La Direzione Generale Agricoltura, Alimentazione e Sistemi Verdi di Regione Lombardia ha emanato il decreto Comuni della Lombardia con divieto di spandimento dei fanghi di depurazione

Il Decreto del 17/11/2021 – n. 15633 ha identificato i Comuni della Lombardia dove è vietato, nell’anno campagna 2021-2022, l’impiego per uso agronomico dei fanghi di depurazione.

Il decreto contiene la Relazione Tecnica – “CARICO DI AZOTO ZOOTECNICO – Anno 2021” il cui l’Allegato 1 riporta l’elenco dei Comuni della Lombardia per ognuno dei quali sono indicati: zona di riferimento ai sensi della direttiva nitrati, carico di azoto potenziale da effluenti di allevamento, possibilità (SI) o impossibilità (NO) di distribuzione di fanghi di depurazione ai sensi del d.lgs. 99/1992 nell’anno campagna 2021-2022.

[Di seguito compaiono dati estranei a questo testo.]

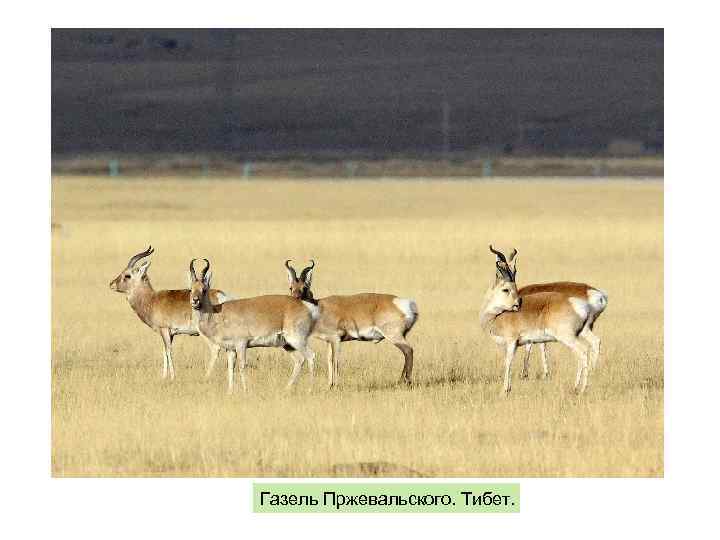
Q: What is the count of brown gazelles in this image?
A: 5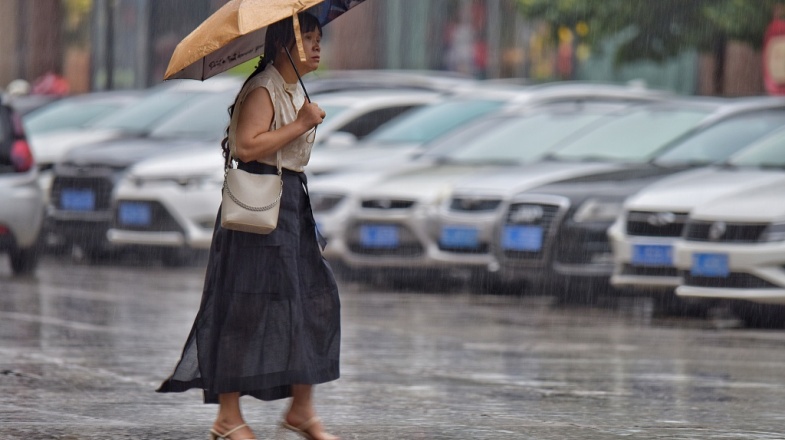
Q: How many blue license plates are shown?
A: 7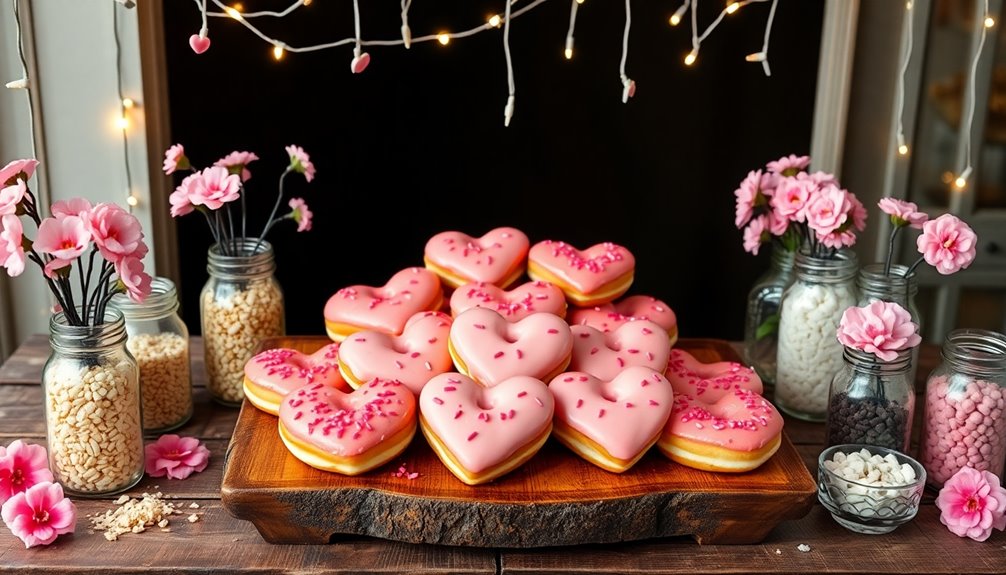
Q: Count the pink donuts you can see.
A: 14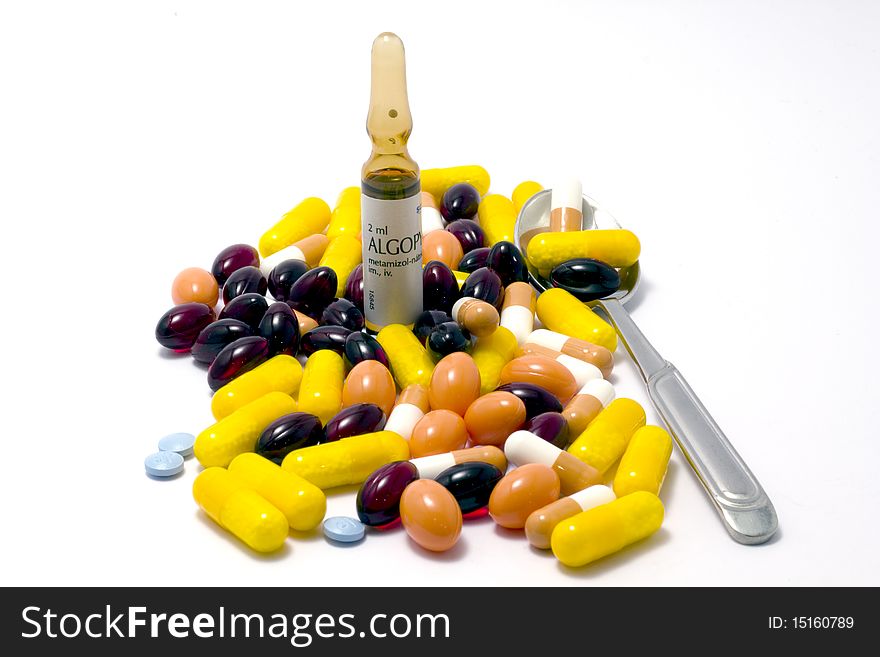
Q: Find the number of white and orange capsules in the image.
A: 13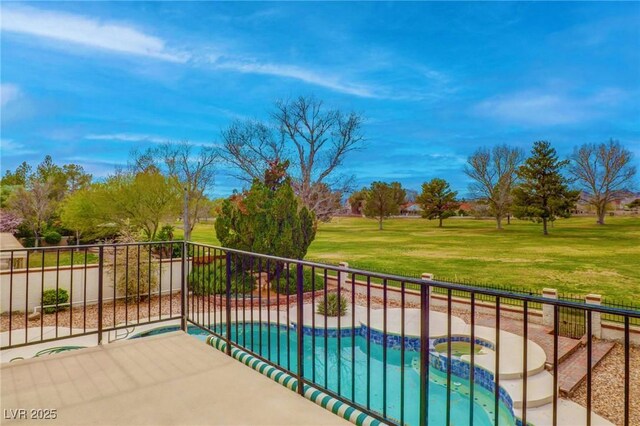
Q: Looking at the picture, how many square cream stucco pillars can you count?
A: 4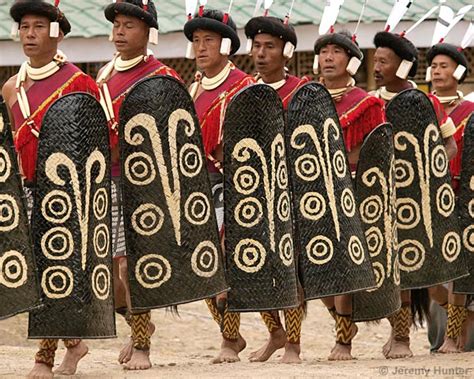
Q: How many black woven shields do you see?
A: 8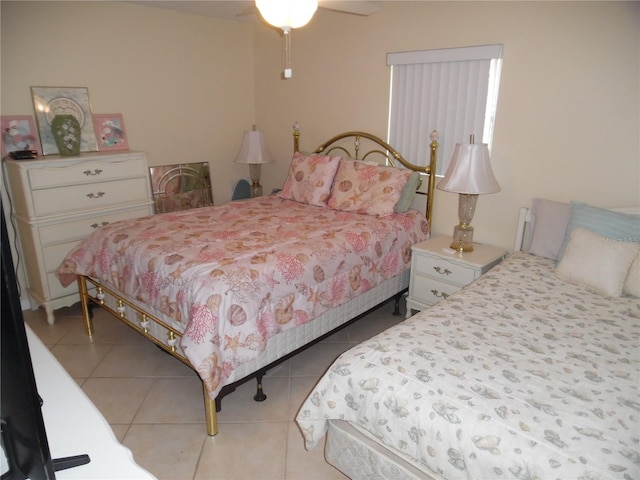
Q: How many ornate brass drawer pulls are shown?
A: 5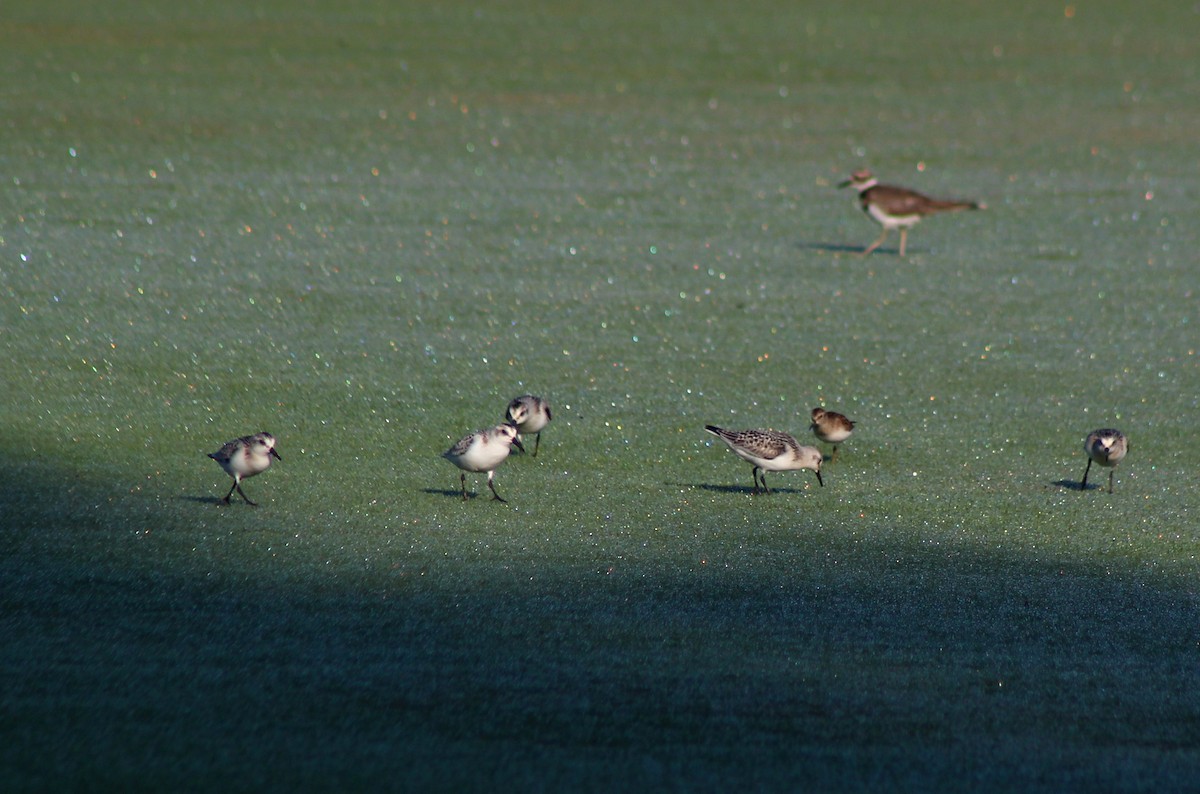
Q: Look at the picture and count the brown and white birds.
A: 2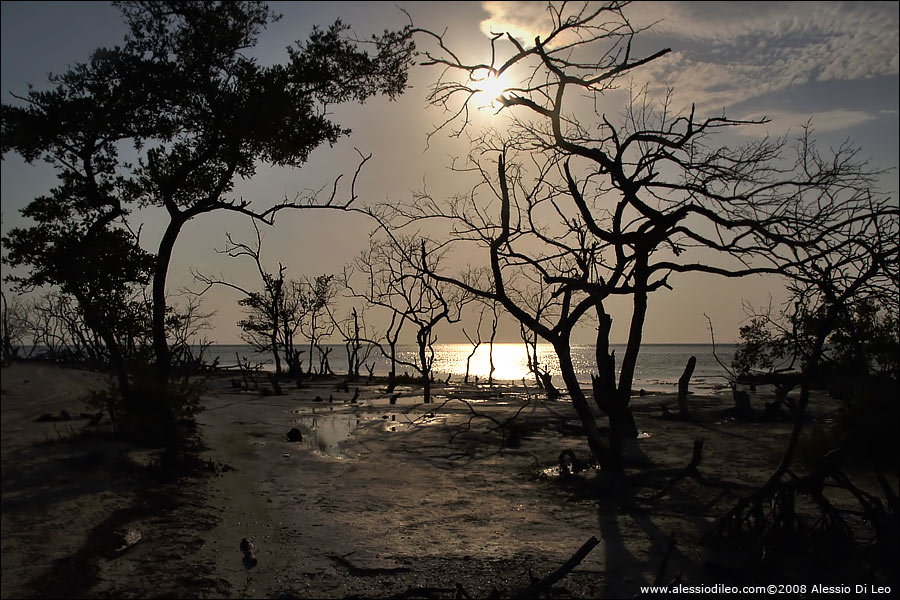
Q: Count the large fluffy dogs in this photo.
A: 0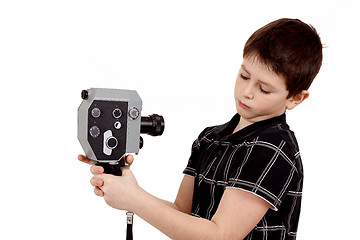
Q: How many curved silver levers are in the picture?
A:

Il decreto è stato emanato in attuazione della delibera regionale 2031/2014, art. 6.2 «Condizioni e modalità di utilizzo dei fanghi», lettera d) che precisa: “… l’impiego per uso agronomico dei fanghi è autorizzato sui terreni che non siano territorialmente localizzati in comuni in cui la produzione di effluenti di allevamento dovuta al carico zootecnico insistente sugli stessi (…) supera il limite fissato dalla Direttiva nitrati e dalla norma regionale di settore (170 kg N/ha/anno per le zone vulnerabili; 340 kg N/ha/anno per le zone non vulnerabili) …”

Si fa presente inoltre che “l’impiego dei fanghi di depurazione non è mai consentito su terreni che ricevono effluenti di allevamento” così come definito dalla medesima delibera (2031/2014, art. 6.2) e ribadito dal Programma d’azione per le zone vulnerabili da nitrati (d.g.r. 2893/2020, capitolo 3.1.3) e dalle Linee guida per le zone non vulnerabili (d.g.r. 3001/2020, capitolo 3.1.3).